Ich hatte in letzter Zeit zwischendurch schon ein paarmal gedacht: Warum nur will ich einen Mann? Was fehlt mir denn wirklich, wenn überhaupt? Hat ein Mann tatsächlich mit der Vorstellung des Glücks zu tun? Dann wäre die Suche nach dem Mann eine Art Glückssuche, bei der der Mann zum Objekt und Glücksbringer hochstilisiert wird. Eine Rolle, der eigentlich niemand gerecht werden kann.
Und ist es nicht sowieso eine Lüge, die man uns von Kind an erzählt, dass ewige Liebe und Glück ein Geburtsrecht sind?

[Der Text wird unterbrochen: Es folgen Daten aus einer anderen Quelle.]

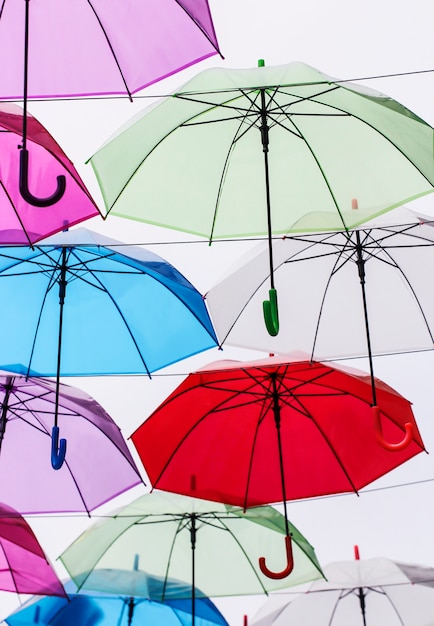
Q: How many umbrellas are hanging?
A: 11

Und dass irgendwo, dort im Weltgewusel, der Richtige wartet, der wie der Deckel auf unseren Topf passt? Denn nach dem »richtigen« Mann zu suchen ist wie nach der »perfekten« Kindheit zu suchen. Man wird sie beide nicht finden.
Wünsche und Vorstellungen sind eine Frage der Interpretation. Und sie unterliegen Strömungen, die das augenblickliche Leben spiegeln.
Was ich gern weglasse, ist folgender Fakt: Sich nach einem Mann umzuschauen heißt ja auch, sich wieder dem ganzen komplizierten Spektrum der Beziehungen der Geschlechter und der speziellen Paardynamik mit all ihren verführerischen und fatalen Fallstricken zu stellen.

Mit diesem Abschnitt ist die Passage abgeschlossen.